Abstract.The subset sum problem is a classical combinatorial problem, studied for many decades. This problem is very popular in cryptography, where there are many cryptosystems based on it. Myasnikov, Nikolaev and Ushakov in 2015 introduced analogs of the subset sum problem for arbitrary groups (semigroups). They explored the computational complexity of these problems for various groups: polynomial solvability is proved for hyperbolic groups, $$NP$$-completeness is proved for Baumslag-Solitar groups. In this talk I present results about generic polynomial decidability of the subset sum problem for following semigroups: monoid $$Mat(N,k)$$ of $$k$$ x $$k$$ matrices with natural entries, monoid $$SL(N,2)$$ of unimodular $$2$$x$$2$$ matrices with natural entries, groups $$PSL(Z,2)$$ and $$SL(Z,2)$$, and some Brandt semigroups.

### "The Diophantine problem in classical matrix groups"
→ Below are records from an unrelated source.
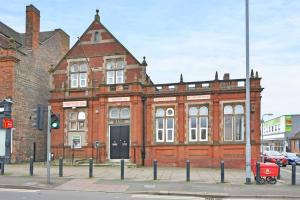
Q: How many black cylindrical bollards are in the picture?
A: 10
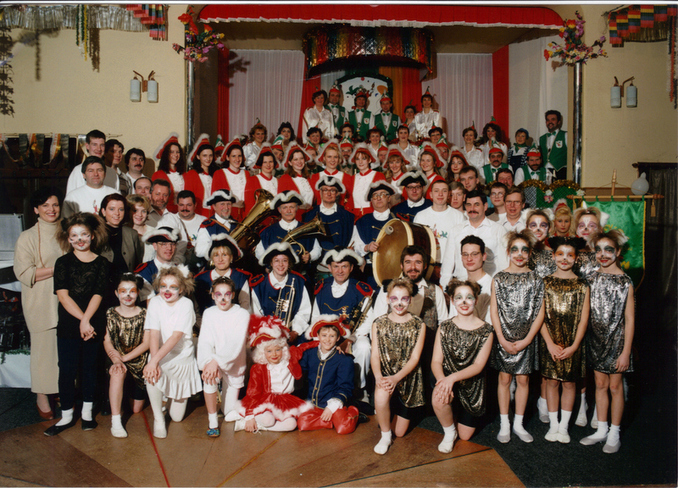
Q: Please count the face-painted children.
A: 11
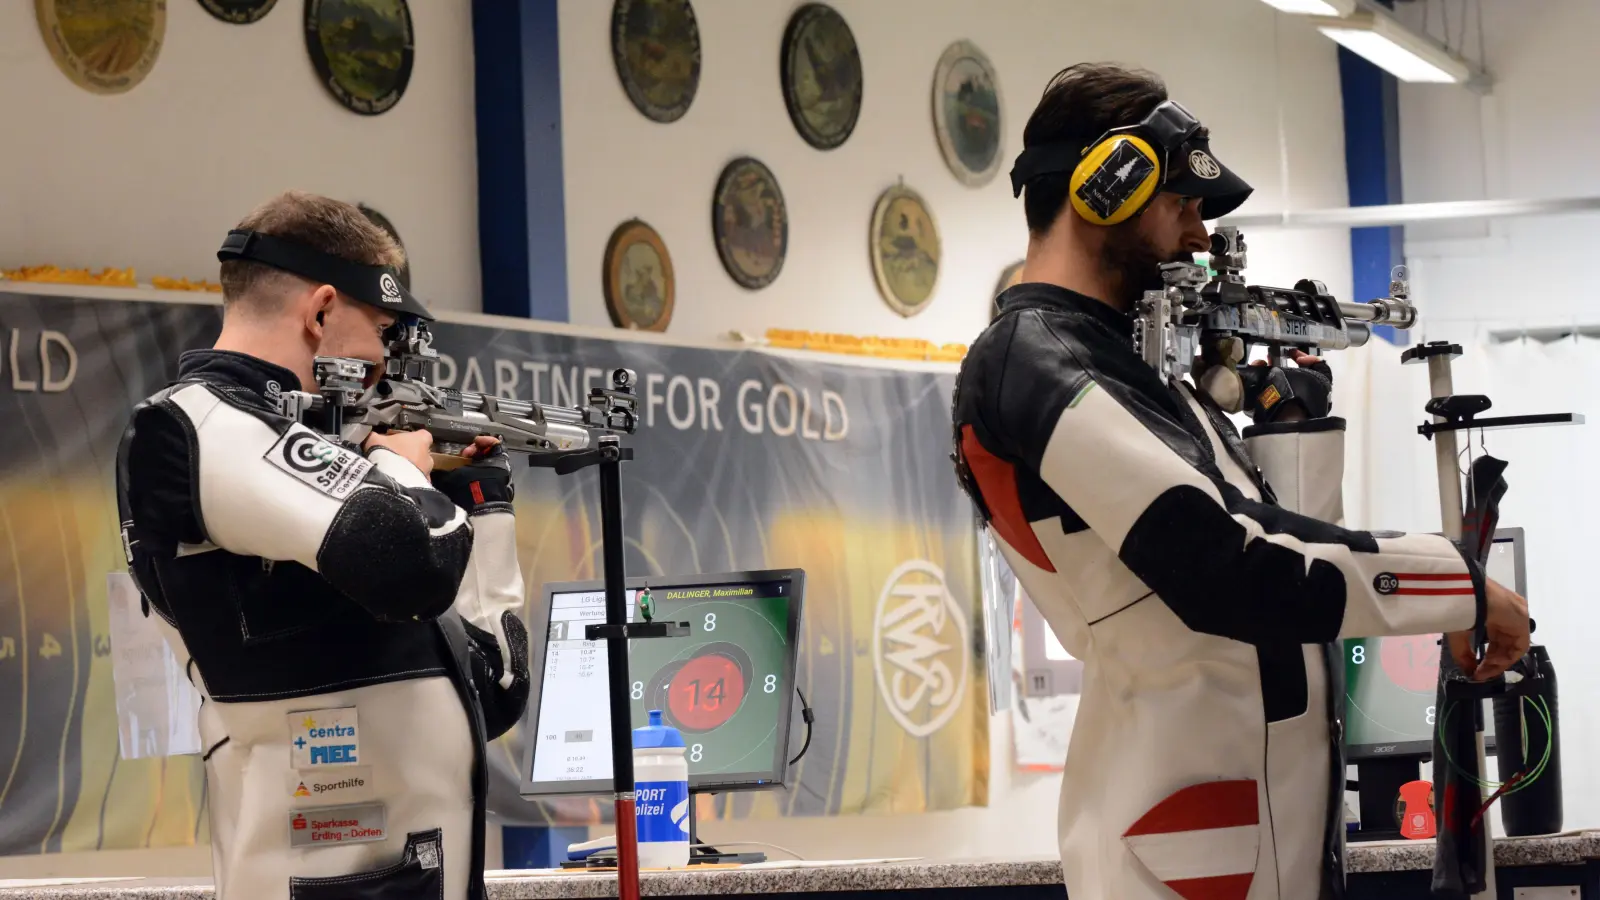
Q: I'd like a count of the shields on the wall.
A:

Abstract.The Diophantine problem in a group (ring) $$G$$ is decidable if there exists an algorithm that given a finite system of equations with coefficients in $$G$$ decides whether or not the system has a solution in $$G$$. I will discuss the Diophantine problem in the groups the classical matrix groups $$G_n(R)$$, where $$R$$ is an associative unitary ring, $$n > 2$$, and $$G(n,R)$$ is one of the groups $$GL(n,R)$$, $$SL(n,R)$$, $$T(n,R)$$, $$UT(n,R)$$, $$PGL(n,R)$$, or $$PSL(n,R)$$ (in the last two cases we assume that $$R$$ is also commutative). The main result is that the Diophantine problem in $$G(n,R)$$ with a chosen set of coefficients is Ptime reducible (Karp reducible) to the Diophantine problem in R with respect to a suitable set of coefficients in $$R$$. What is much more interesting is that the converse is also true. In the case when the ring $$R$$ is finitely generated and commutative the result above allows one to clarify the situation completely, modulo a big conjecture in number theory. For not finitely generated rings, more so for uncountable rings, decidability of the Diophantine problem heavily depends on the set of constants. The case of classical fields of reals, complex and p-adic numbers is especially interesting, as well as the rings of p-adic integers (which is related to pro- p completions of groups). I am going to touch on this subject and, if time permits, show some surprising examples. The talk is based on joint results with Mahmood Sohrabi.